ROANOKE TIMES 
                      Copyright (c) 1996, Roanoke Times

DATE: Thursday, November 14, 1996            TAG: 9611140012
SECTION: EDITORIAL                PAGE: A-11 EDITION: METRO 
SOURCE: JOHN R. WHITE 


AIR-BAG SAFETY - THE RISK TO SMALL PEOPLE CREATES A LARGE DILEMMA

THE AIR bag is much in the news lately - and much on everybody's mind. Suddenly, cruelly, we have been made aware that the same bag that saves lives and faces in auto collisions can kill children. Why, you may ask, weren't people informed of this before the event?

The short answer is that the federal rule makers don't think any further ahead than lunch, and the automakers didn't want to spoil yours by talking about the possibility of dead children. Field tests on bag deployment surely indicated that small people were at risk. As with a lot of federally mandated programs, there was a rush to achieve perceived benefit while discounting industry caveats as stalling tactics to save money. Corporations may not be big on altruism, but they're not always wrong when they urge caution in adopting new programs.

For example, the auto companies have always known of perils inherent in the passenger-side air bag and were reluctant to rush into them. Engineering a bag for a driver was relatively easy; you know where the driver is, and it's not likely to be a 4-year-old at the wheel. But one never can be certain exactly where the passenger is or how big the passenger is - and the passenger-side bag has to be bigger and cover more territory.

In the rush to mandate dual air bags, the feds never considered the child question - or if they did, they didn't share the problem with the public. Perhaps that would have delayed public acceptance of an air bag. Most parents would rather accept risk for themselves - do without an air bag - rather than put a child in peril.

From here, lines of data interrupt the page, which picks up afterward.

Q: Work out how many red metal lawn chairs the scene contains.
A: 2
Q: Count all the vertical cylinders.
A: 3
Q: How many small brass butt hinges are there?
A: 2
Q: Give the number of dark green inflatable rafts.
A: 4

Now what? You have dual air bags and a couple of kids. What do you do?

Change the lifestyle a bit. Put the small fry in back - and make certain they belt up. The best way to inspire a child to buckle up is to do it yourself; example works. Without a seat belt, you are at risk from the air bag because you won't be where you are supposed to be when the bag goes off. Infants and toddlers should be restrained in child safety seats. These seats are best used facing backward - now here's a real dilemma. An infant facing rearward up front is going to be at severe risk in a crash; the air bag becomes lethal. In the rear seat, how does one secure a child facing rearward?

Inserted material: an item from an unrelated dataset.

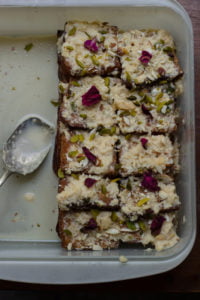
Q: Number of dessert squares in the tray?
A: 10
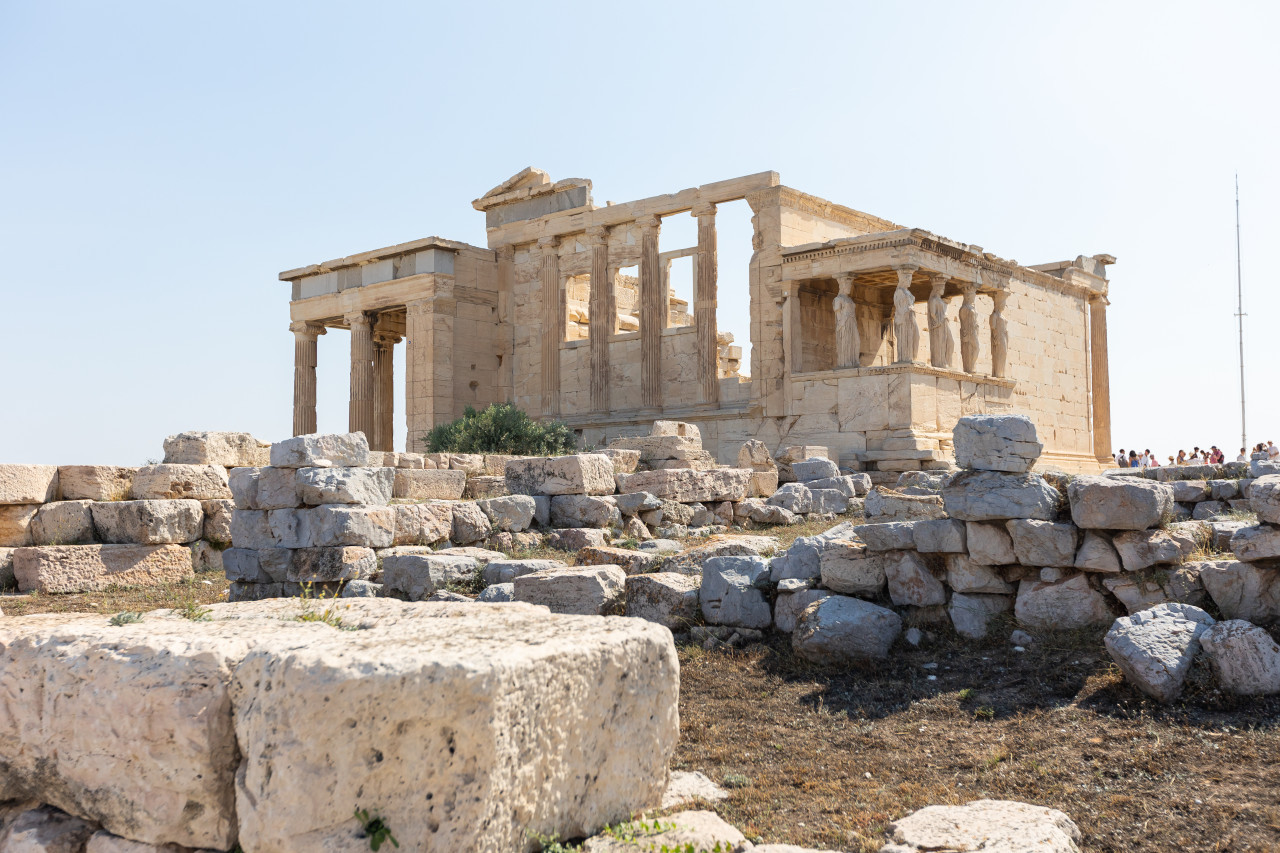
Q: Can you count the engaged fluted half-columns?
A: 4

Pickup trucks are still another story; standard pickups do not have rear seats, and pickups are getting air bags. So, do you forbid your children to ride in the family pickup? It would seem so. Ford is introducing trucks with cutoff switches for the passenger-side bag to offer parents a better choice. But the feds were looking askance at that. There's nothing that irritates a bureaucrat more than someone tampering with the red tape.

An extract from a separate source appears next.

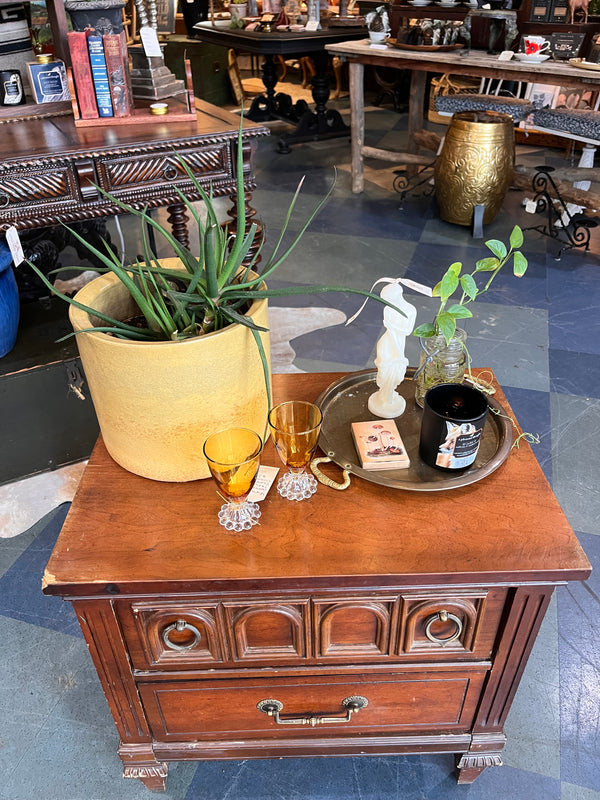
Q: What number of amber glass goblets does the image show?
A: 2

Short adults and those who tend to snug up real close to the steering wheel are also at risk. Driving with your chin over the steering wheel invites serious injury in a bag deployment. Learn to sit back from the wheel; you will achieve greater control of the car in the process.

The speed of bag deployment is another issue - it relates to how bad a crash for which you want to be prepared. High-speed crashes require very quick bag deployment to prevent death and injury. But at low speeds, fast-deploying bags can cause injury - your body has not yet arrived at the point of optimum contact. The slower speeds of deployment that protect well in slower-speed collisions get the bag in place too late in a high-speed collision but are less harmful in and of themselves. But an air bag is an explosive device, an inherently dangerous apparatus - it's just that crashes are a lot more dangerous.

It's seat belts that save lives for the most part; air bags most of the time prevent facial injury but frequently do spare passengers from serious head damage. Buckle up, relax and take precautions with your kids. Life is a balance of risks; on balance, we're safer with air bags in front of us, safety belts buckled around us.

John R. White writes about cars for the Boston Globe.